◆ TASK
Return the full set of entries below exactly, leaving every image out.
Segment Start: SOURCE DATA
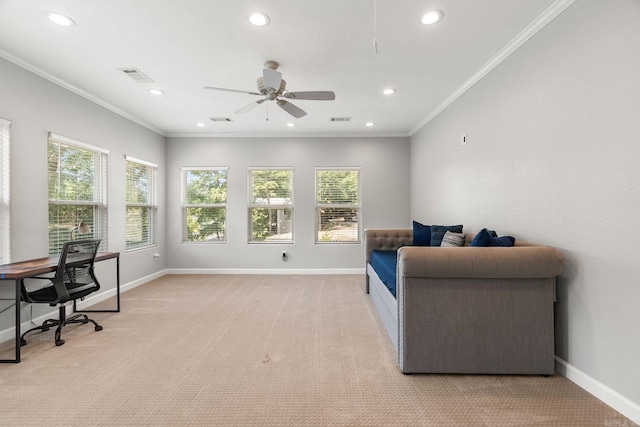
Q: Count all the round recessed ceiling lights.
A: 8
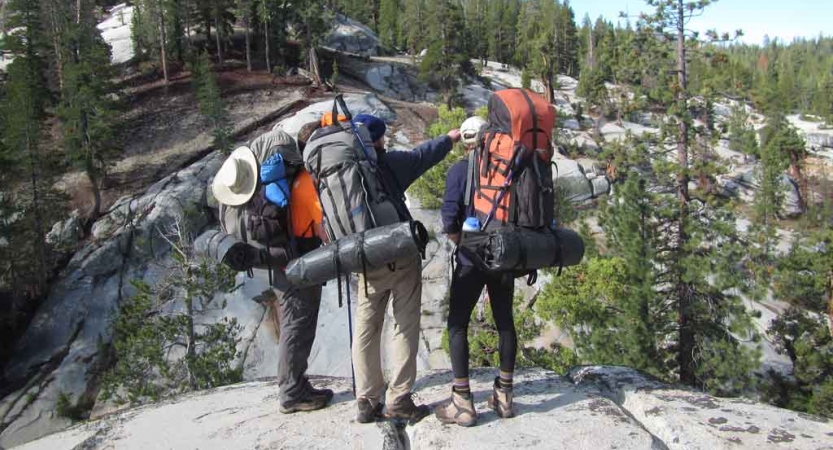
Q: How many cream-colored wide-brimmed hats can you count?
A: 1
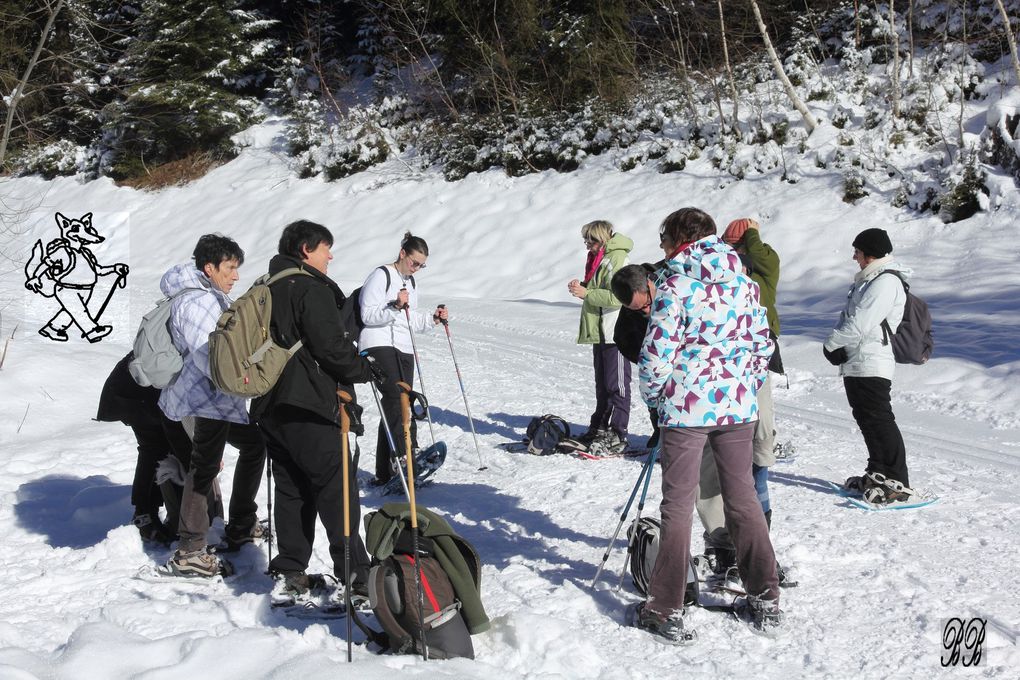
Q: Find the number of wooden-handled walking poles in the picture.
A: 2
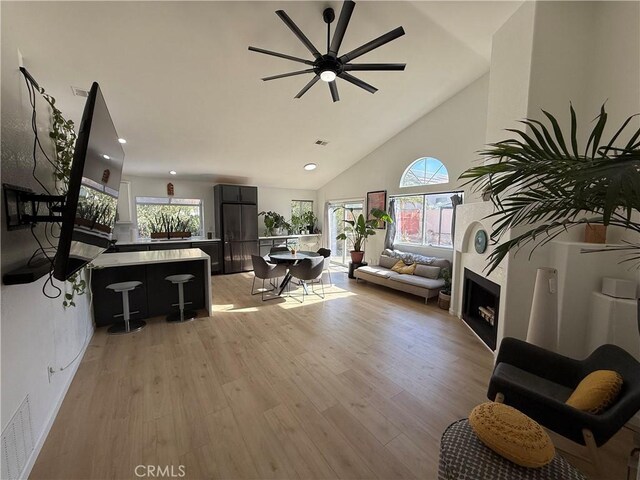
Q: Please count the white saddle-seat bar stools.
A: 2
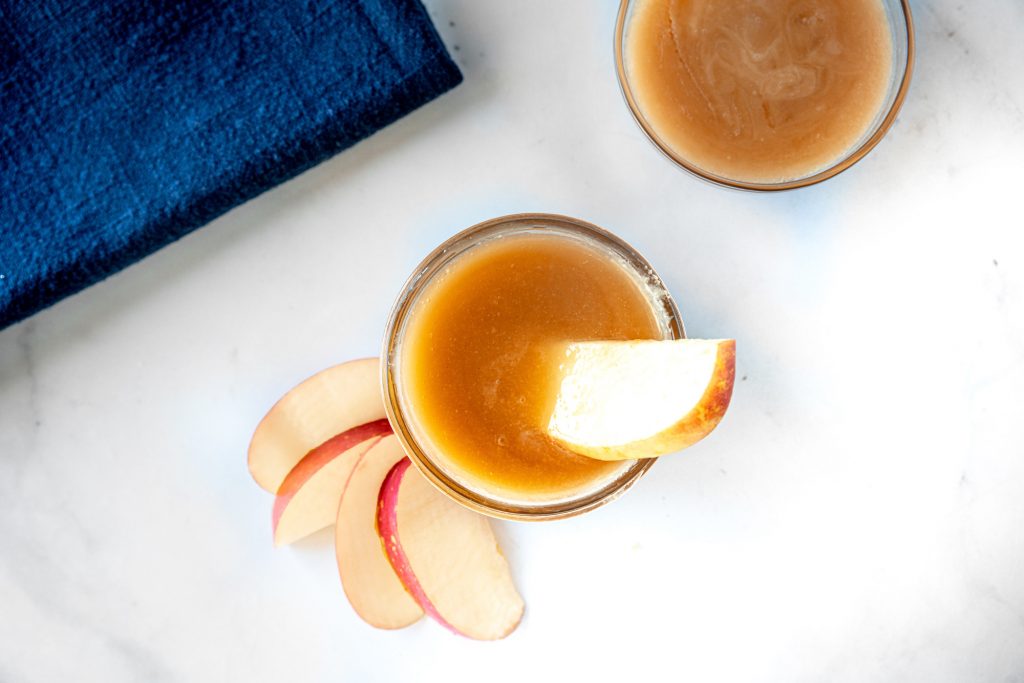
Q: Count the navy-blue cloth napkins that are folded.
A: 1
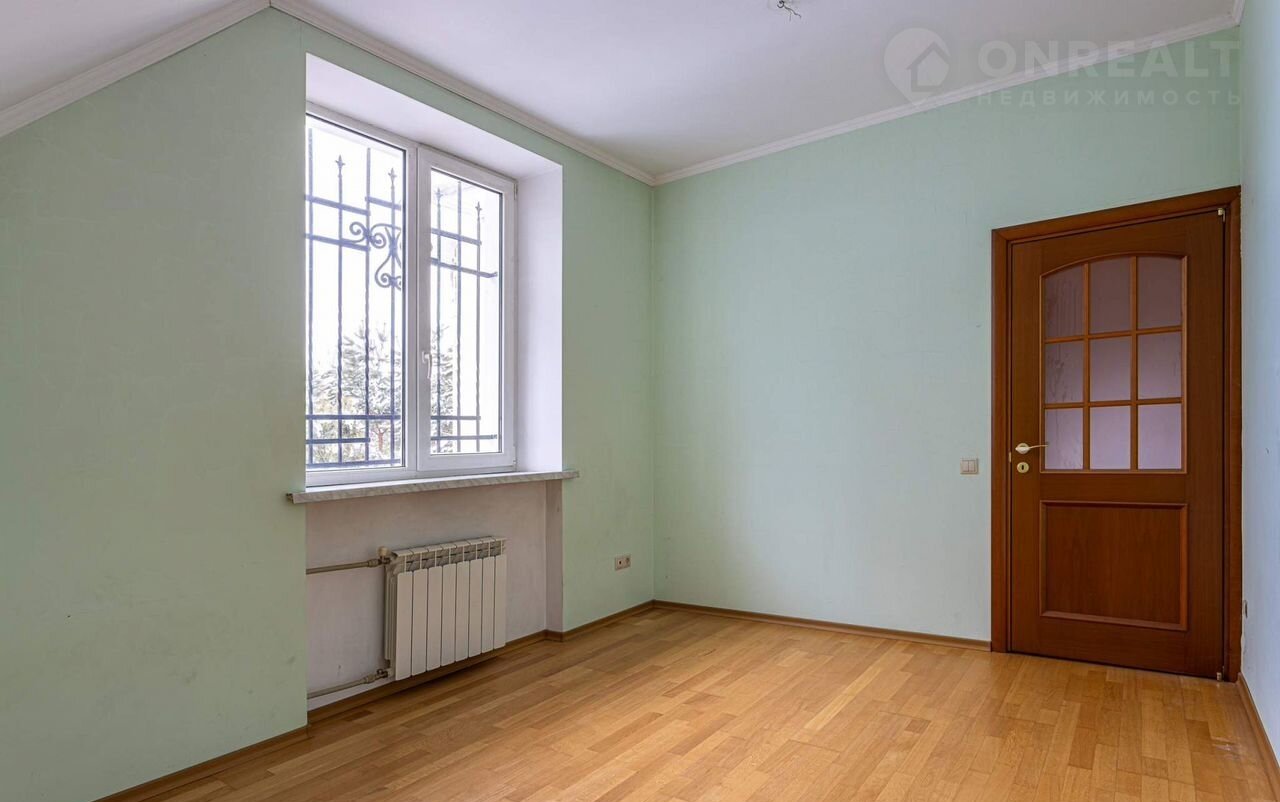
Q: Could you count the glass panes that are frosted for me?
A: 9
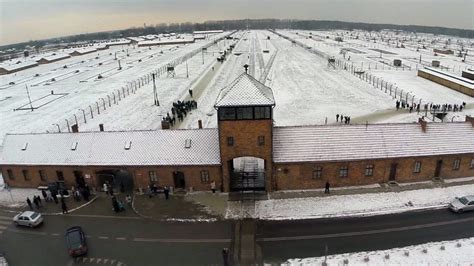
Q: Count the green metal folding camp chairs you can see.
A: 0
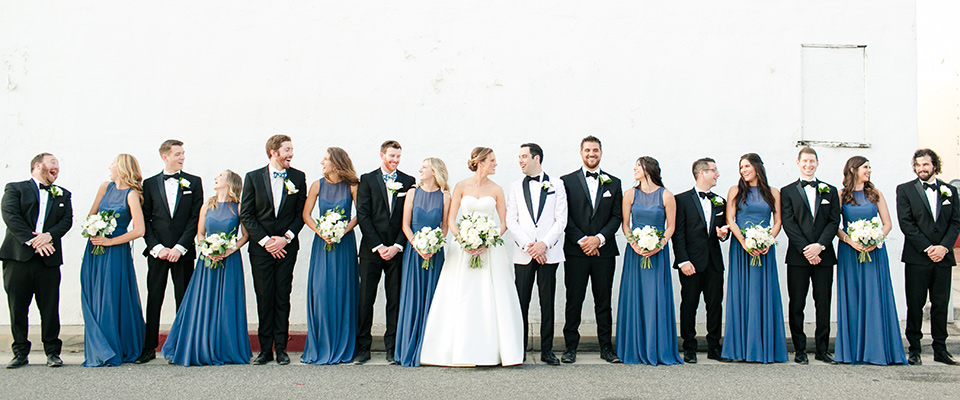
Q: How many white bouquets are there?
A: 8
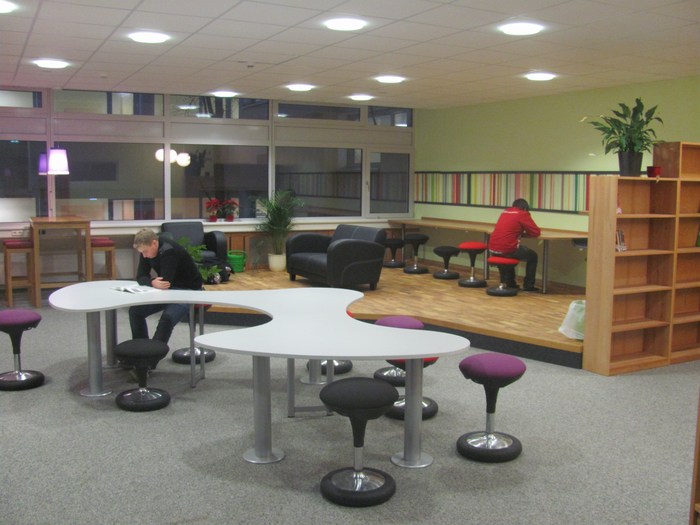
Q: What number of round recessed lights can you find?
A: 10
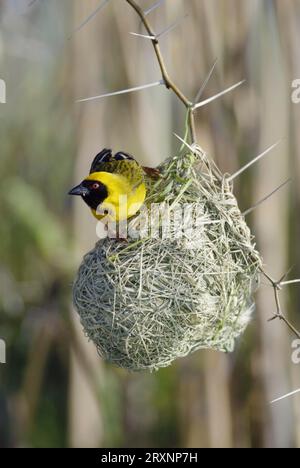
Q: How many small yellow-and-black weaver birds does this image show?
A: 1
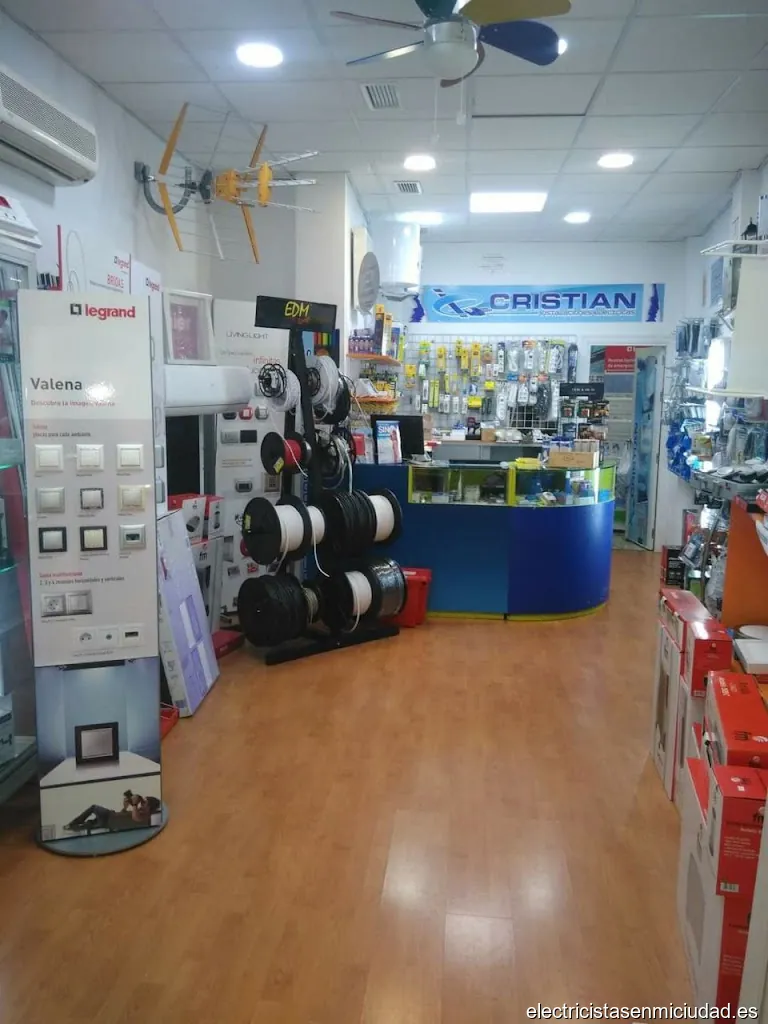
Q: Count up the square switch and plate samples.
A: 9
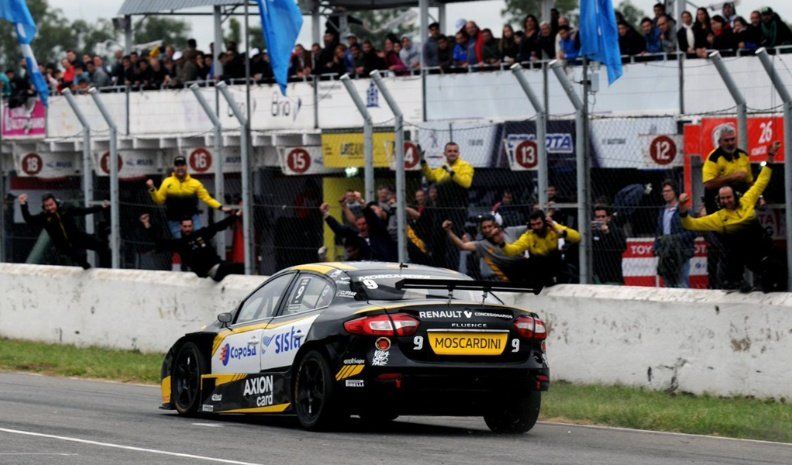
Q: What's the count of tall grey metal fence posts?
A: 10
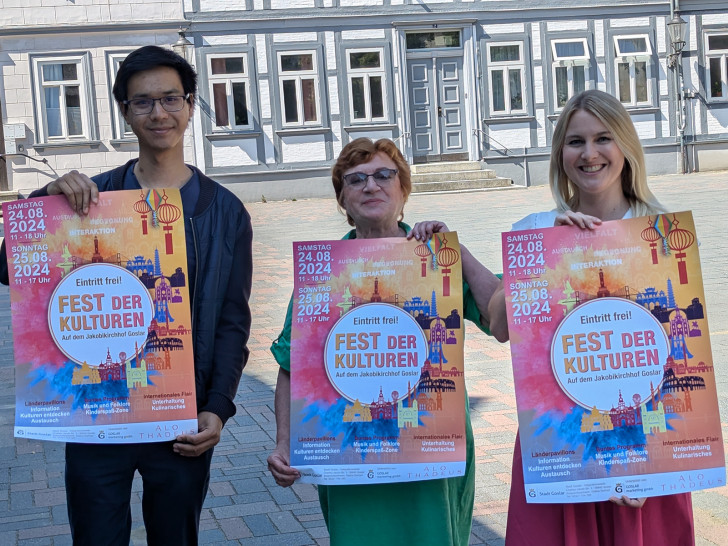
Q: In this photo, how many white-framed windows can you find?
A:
Segment End: SOURCE DATA
◆ WRITTEN SOLUTION
Q: Count all the round recessed ceiling lights.
A: 8
Q: How many cream-colored wide-brimmed hats can you count?
A: 1
Q: Find the number of wooden-handled walking poles in the picture.
A: 2
Q: Please count the white saddle-seat bar stools.
A: 2
Q: Count the navy-blue cloth napkins that are folded.
A: 1
Q: Could you count the glass panes that are frosted for me?
A: 9
Q: Count the green metal folding camp chairs you can see.
A: 0
Q: How many white bouquets are there?
A: 8
Q: What number of round recessed lights can you find?
A: 10
Q: How many small yellow-and-black weaver birds does this image show?
A: 1
Q: Count up the square switch and plate samples.
A: 9
Q: What's the count of tall grey metal fence posts?
A: 10
Q: In this photo, how many white-framed windows can you find?
A:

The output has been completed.